Multi-Domain Motion Embedding: Expressive Real-Time Mimicry for Legged Robots
Heyrman, Matthias, Li, Chenhao, Klemm, Victor, Kang, Dongho, Coros, Stelian, Hutter, Marco
Effective motion representation is crucial for enabling robots to imitate expressive behaviors in real time, yet existing motion controllers often ignore inherent patterns in motion.
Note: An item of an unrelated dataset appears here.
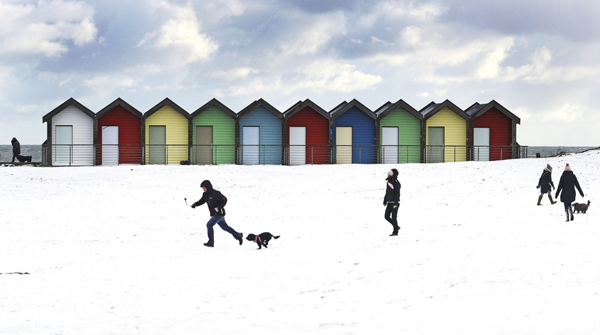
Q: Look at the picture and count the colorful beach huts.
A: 10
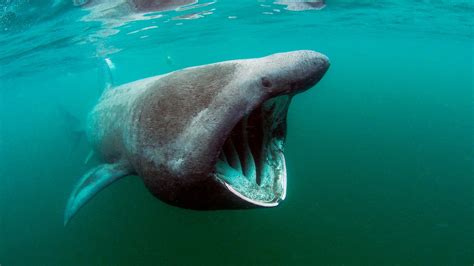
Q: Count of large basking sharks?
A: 1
Previous efforts in representation learning do not attempt to jointly capture structured periodic patterns and irregular variations in human and animal movement. To address this, we present Multi-Domain Motion Embedding (MDME), a motion representation that unifies the embedding of structured and unstructured features using a wavelet-based encoder and a probabilistic embedding in parallel. This produces a rich representation of reference motions from a minimal input set, enabling improved generalization across diverse motion styles and morphologies. We evaluate MDME on retargeting-free real-time motion imitation by conditioning robot control policies on the learned embeddings, demonstrating accurate reproduction of complex trajectories on both humanoid and quadruped platforms. Our comparative studies confirm that MDME outperforms prior approaches in reconstruction fidelity and generalizability to unseen motions. Furthermore, we demonstrate that MDME can reproduce novel motion styles in real-time through zero-shot deployment, eliminating the need for task-specific tuning or online retargeting. These results position MDME as a generalizable and structure-aware foundation for scalable real-time robot imitation.